香港のアカデミー賞に当たる「第41回香港電影金像奨(Hong Kong Film Award)」が4月16 日に行われ、最優秀作品賞には「給十九歳的我/To My Nineteen Year Old Self」が選ばれた。コロナ禍の影響で、ここ数年は延期や開催時期の延期があったが、2019年以来、4年ぶりの「通常の映画祭」に戻った。
2020年の金像奨は、コロナ禍の影響でオンラインでの発表のみとなった。2021年もコロナ禍の影響が続き、最終的には2021年と2022年の2年をまとめて評価することとなり、2022年7月に九龍湾(Kowloon Bay)にある国際展貿中心(HITEC)での開催となった。コロナ禍が落ち着いた今回は、2019年以来、4年ぶりに尖沙咀(Tsim Sha Tsui)にある文化中心(Cultural Centre)での開催が実現した。ドレスアップした俳優、監督など関係者が久々にレッドカーペットの上を歩いた。

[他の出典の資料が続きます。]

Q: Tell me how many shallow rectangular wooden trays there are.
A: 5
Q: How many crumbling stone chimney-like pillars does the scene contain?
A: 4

最優秀作品賞にノミネートされたのは「給十九歳的我」のほか、「正義迴廊/The Sparring Partner」「明日戰記/Warriors Of Future」「神探大戦/Detective vs. Sleuths」「窄路微塵/The Narrow Road」の5作品。受賞した「給十九歳的我」は西半山(Mid-levels West)にあり、政治家、芸能人など多く輩出している1900年創立の名門女学校「英華女学校(Ying Wa Girls' School)」に在籍する6人の生徒の10年間の成長を描くドキュメンタリー。試写会や先行上映、海外での映画祭で高評価を得ていた。しかし、出演者が「募金活動やプライベートな形で上映されると聞いていたが、一般公開には同意していない」と声を上げた結果、一般上映は暫定的に中止となった。

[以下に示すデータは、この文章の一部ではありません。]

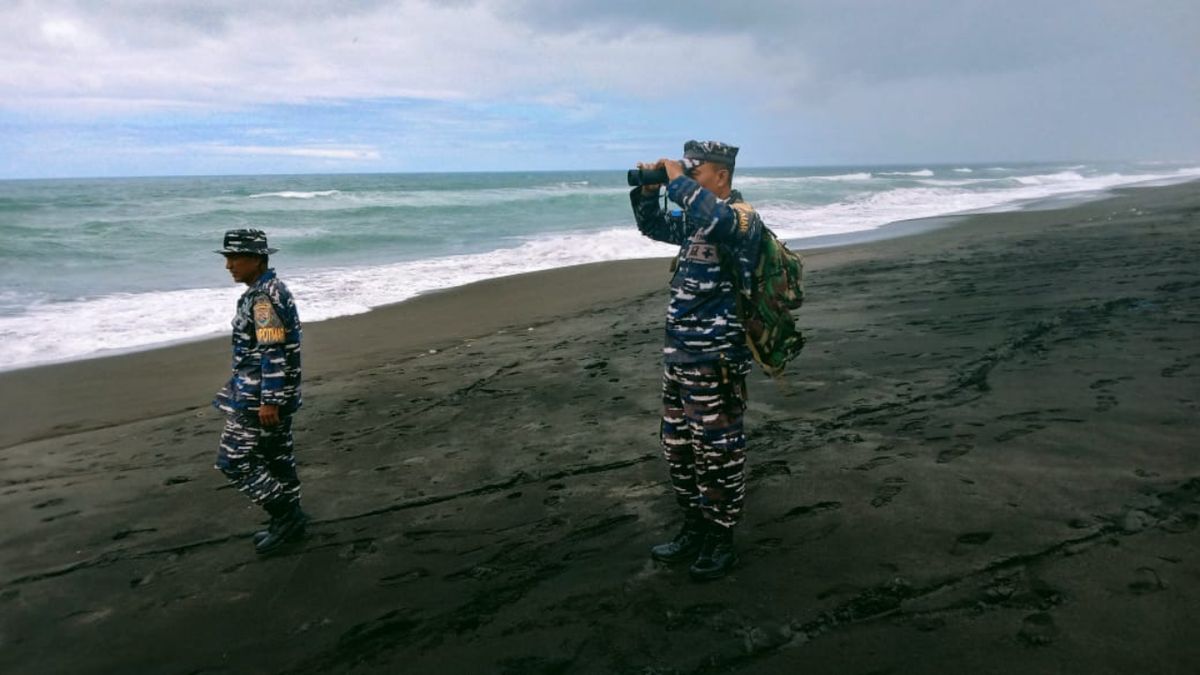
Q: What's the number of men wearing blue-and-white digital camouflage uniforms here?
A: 2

その後、金像奨側では作品賞にノミネートするものの、今度は学校側がノミネートを辞退。しかし、金像奨は辞退されることを想定しておらず、定款に辞退するルールがないことなどから、ノミネートされている状態が続いていた。その結果、同作が辞退を望んでいるにもかかわらず最優秀作品賞となり、現在でも大きな論争が巻き起こっている状況だ。

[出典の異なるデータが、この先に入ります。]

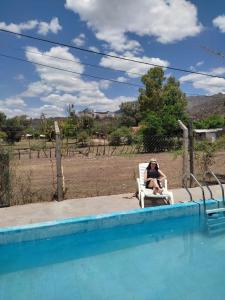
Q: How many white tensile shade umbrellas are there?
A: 0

主演男優賞は「神探大戦」の劉青雲さんが3度目の受賞となった。主演女優賞は「流水落花/Lost Love」の鄭秀文(サミー・チェン)さんが初受賞した。これまで何度も主演女優賞にノミネートされてきた鄭さん。特に第21回の金像奨では同賞にノミネートされた5作品のうち3作品で鄭さんが主演を演じたにも関わらず受賞を逃すなど、これまで縁がなかったが、ついに壁を乗り越えた。
最優秀監督賞は「神探大戦」の韋家輝さん、助演男優賞は「風再起時/Where the Wind Blows」の許冠文(マイケル・ホイ)さん、助演女優賞は「飯戲攻心/Table for Six」の王●之(イヴァナ・ウォン)さんが、それぞれ受賞した。